那摊子主带着俞寒来到院门前,向里高声喊到:“汪大师!在家呢吗?”
他这一道粗犷嗓门在风景怡人的百花丛中,显得十分突兀,并且格格不入,叫一旁的俞寒不禁吓得一激灵。
摊子主却丝毫不觉有何不妥,等了一会儿见无人回答,当即再次高声喊了一句。
这人见俞寒在一旁等着,还向他打包票,“放心,我一定叫你灵石不白花,让你见到他。”
说着又要再喊一嗓子,这时忽然从屋内响起一道慵懒的嗓音,“谁让你又跑过来的!”此时这嗓音却带着些怒气。
那摊子主被他一骂,顿时脸露欢喜,朝俞寒示意的笑了笑,随后便听到屋门吱呀一声打开,从里面走出一个白衣青冠,面容俊雅,略显沧桑的中年男子。
那男子人未跨出屋门,便一声骂道:“小皮子,我不是让你最近别来了吗…咦,他是谁?”
摊主人见状立马上前笑道:“嘿嘿,汪大师,我来给你介绍个人,这位前辈也是一位大师…”
他还未说完,这男子便怒忽的怒道:“你做的好事!竟敢私自带人前来找我,以后你也不用来了!”
说着便要一把将他甩开,返身回到屋内。
俞寒见状连忙说道:“这位道友好,在下于符箓一道稍有研究,前段时间见了道友所制掌心符,心中有感,觉得道友这符箓似乎有另辟蹊径的奥妙,便劳烦这位小兄弟为我引路,冒犯前来,还请恕罪。”
那人闻言脚步停了下来,转身疑惑道:“哦?你也会制符?依你之见,我的掌心符如何另辟蹊径了?”
俞寒见他发问,便回答道:“附灵一脉符箓本就是特殊的存在,尽管如此,世间出现的此类符箓,也基本都是附法器法宝之灵,符箓兽傀之灵等,像兄台所制这掌心符,附的是修士一击之力,却是别出心裁了,至少在罕见中显得更为罕见。”
那人听完脸上闪过不小的异色,语气放缓道:“看来道友符箓造诣相当不凡呐,既如此,那便请进吧。”
说着此人将房门打开,做出个请的手势,摊子主见他没了脾气,本来还有些懊悔的心情顿时放松了下来。

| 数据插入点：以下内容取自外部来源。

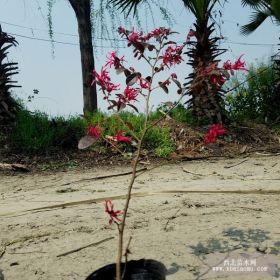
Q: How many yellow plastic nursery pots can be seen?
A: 0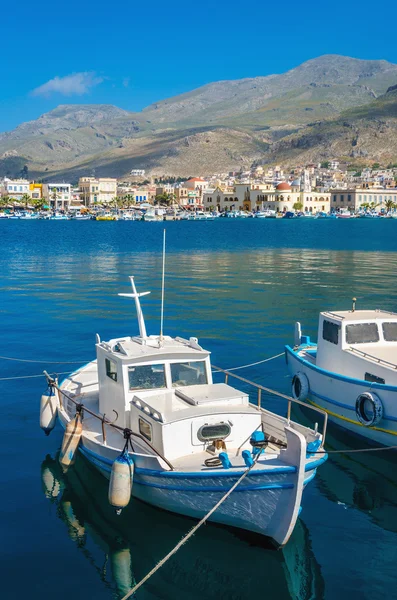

“小皮子,这趟你擅作主张,罚你帮我去坊市买一缸灵酒回来孝敬我,快去快去。”
“啊?”这位叫做小皮子的摊子主一脸肉疼之色,这一缸灵酒少说也得将近二十块灵石,“一缸,大师你喝的完吗?”
“你管我喝不喝的完,喝不完也是我的酒,快去!”
那小皮哎嚎一声,转身又取出那金闪闪的小悬叶,往坊市飞去。
这人将俞寒让进屋内,俞寒只见扑鼻一阵浓郁花香,这屋子里竟也打扮的精致不已,桌椅板凳雕刻精美,字画玉瓶点缀其间,一张明显的双人大床更是宛如闺房,果不其然,床前还放着一座梳妆台。
俞寒甚感讶异,“敢问这是道友与夫人的寝居吗?”
那人闻言忽的黯然神伤,摇头道:“不是。”
俞寒闻言心中奇怪更甚,却也不再多说。
两人坐下,这人给俞寒斟了一杯茶,开口问道:“还没请教道友姓名,师从何方?”